The economic base acts as the foundation of a house, the first layer is the civil society and the second layer is the state. For Gramsci, without civil society, there will be no house. In a political framework, civil society is an independent sphere, that mediates between the classes and the state. But in a superstructure, the civil society is a base without which there will be no state. A chief characteristic of civil society is that it is a sphere where most of the struggles take place. It is a zone of contestations, where subalterns confront each other in the economic and political spheres for equal rights. Civil society is not only hegemonic but counter-hegemonic, as there are continuous confrontations among the classes. This is a unique contribution by Gramsci, which many have failed to understand. 

In a civil society, different kinds of subalterns are present such as women, poor, blacks who face marginalization, oppression and exploitation from the other classes. The socialists must defend these sections and help reclaim their positions in civil society. The institution of civil society should not be abolished, otherwise, a realpolitik state of nature will prevail. Man will be devoid of his rational, political and social sense which will turn him into an animal. 

A shift in the program of education must be sought. Education must be given importance, as it is an important factor in transforming society. Power relations cannot only be questioned by coercion but also through education. If educated, subalterns can fight for themselves. Another important point raised by Gramsci was that the “educator must be educated”, originally proposed by Karl Marx. Gramsci invokes this idea differently, that the educator must learn from the ordinary people. If the upper class doesn’t learn from the ordinary, they should be outcasted. Gramsci is a firm believer of this point. 

An ordinary man has many different perspectives and beliefs some good, bad and prejudicial differences but beneath all this mud there lies “lily flowers” of good sense. The socialists need to learn from the good sense of the common man and nurture them accordingly. 

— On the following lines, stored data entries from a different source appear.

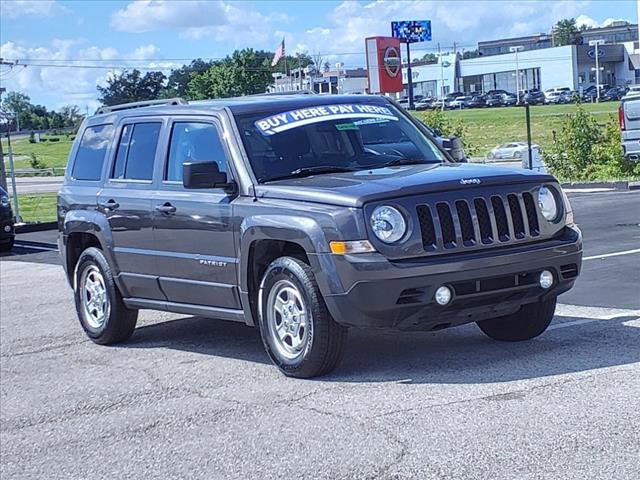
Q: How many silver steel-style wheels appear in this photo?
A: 2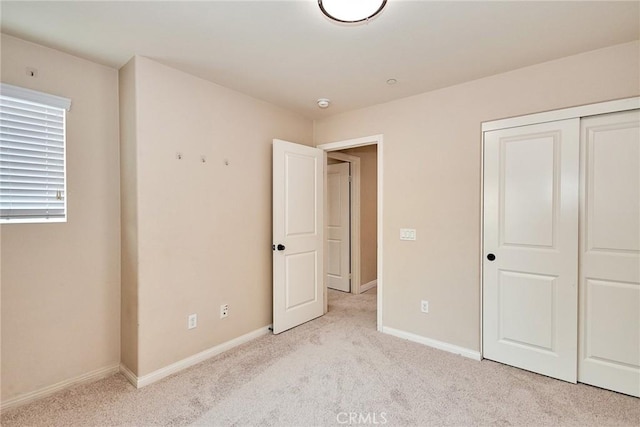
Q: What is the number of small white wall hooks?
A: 3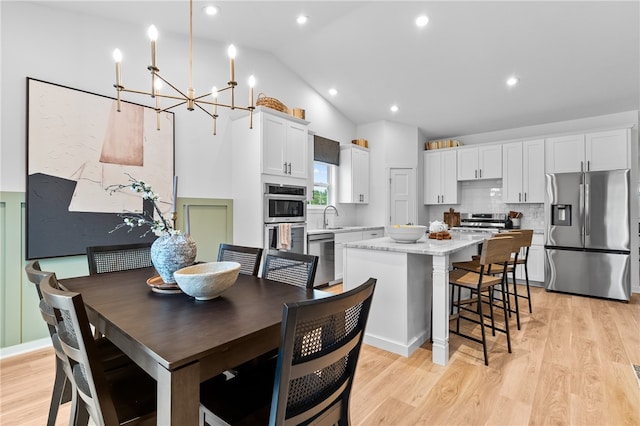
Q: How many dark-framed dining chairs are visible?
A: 6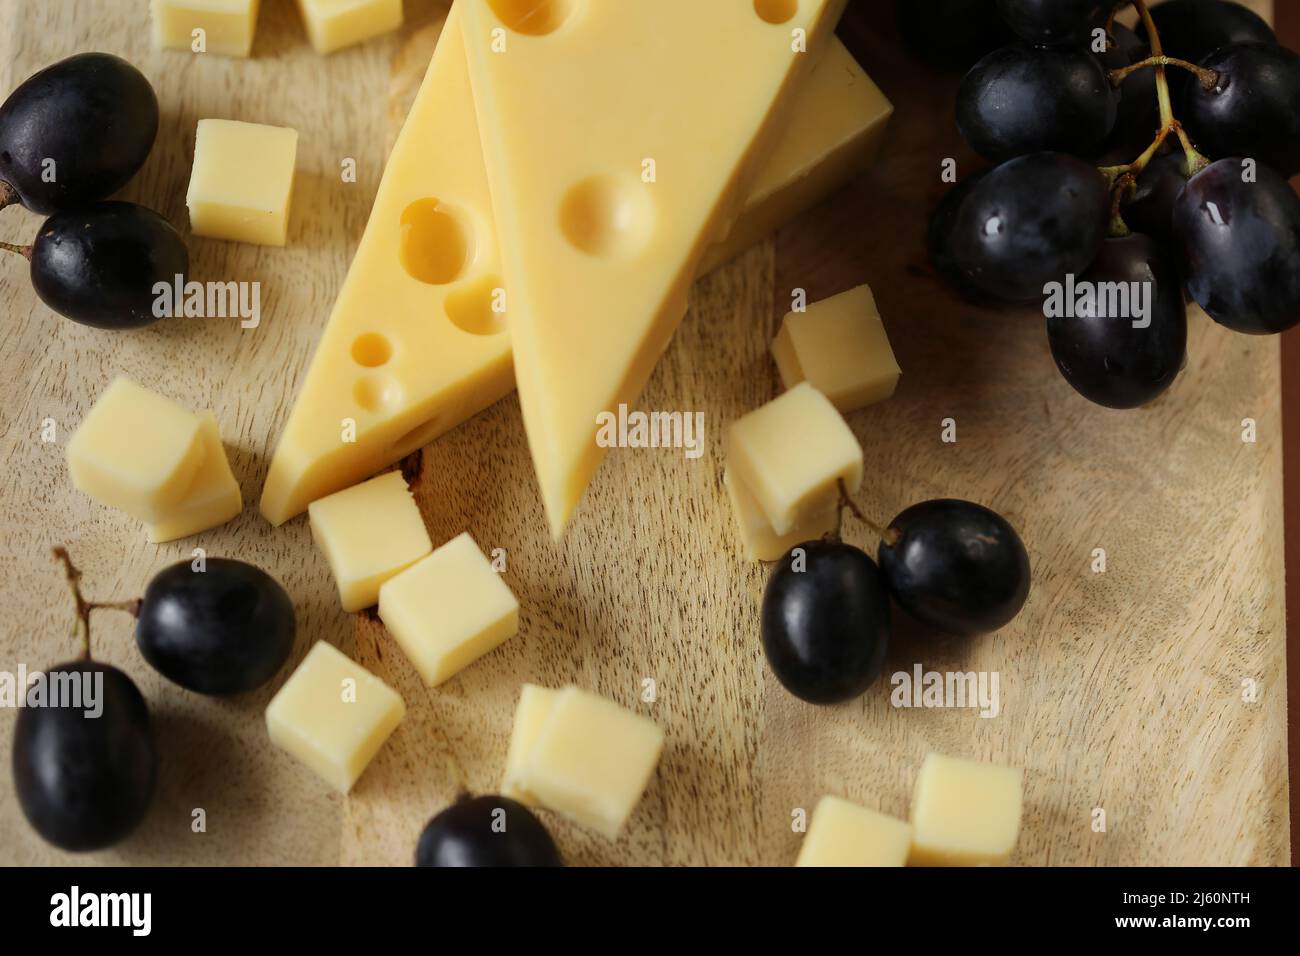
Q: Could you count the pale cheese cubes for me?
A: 15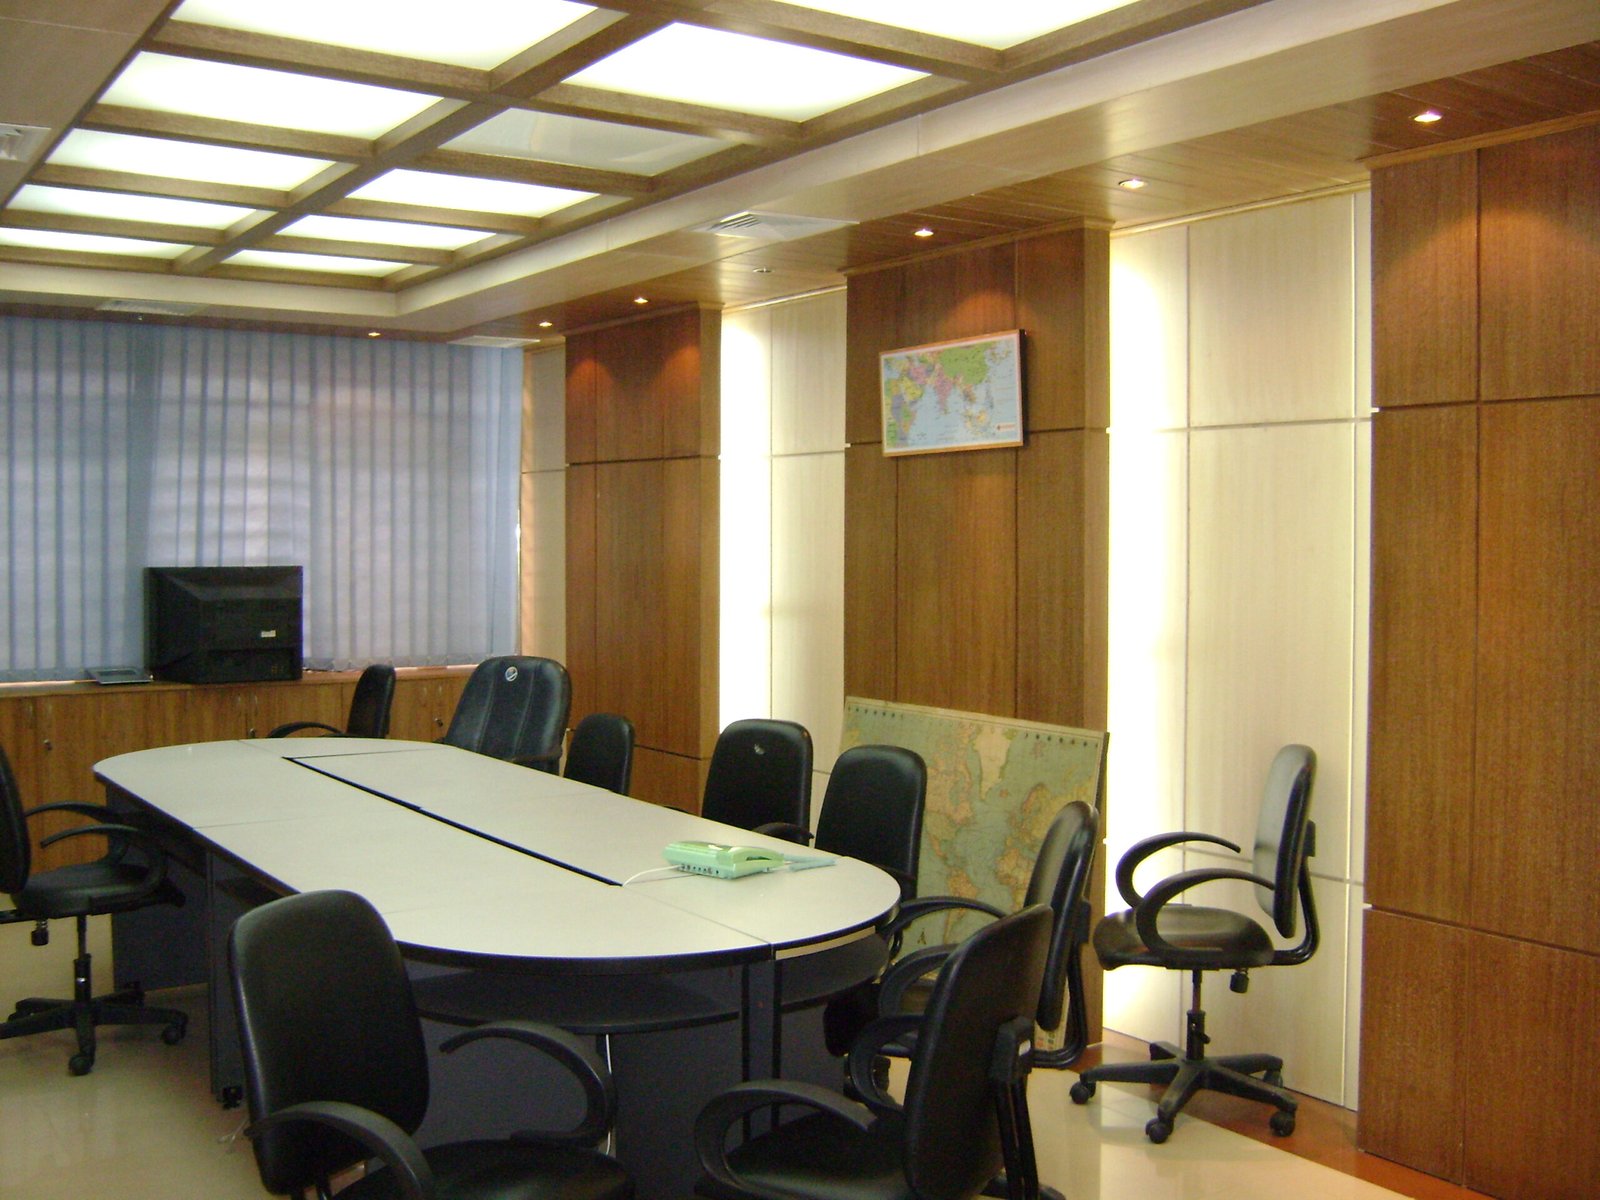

The task of socialists is to develop intellectuals from the common man. For counter-hegemonic tasks, the subalterns should be educated and turned into intellectuals to offer resistance. 

The speaker concludes the lecture by emphasizing the importance of educating the common man and learning from them in return.

One of the questions asked was that the civil society labels one’s arguments according to its interests which suits its hegemonic interest. If one wishes to see radical changes, how to engage in such a realm? The speaker replied to this by stating that the civil society is a sphere of contradictions. The dominant force is hegemony but without education, hegemony has a very sketchy foundation, and looks weak. It is only through education that hegemony survives. Every section of society must be educated, to offer counter-hegemony and not be blinded by the activist programs that go on.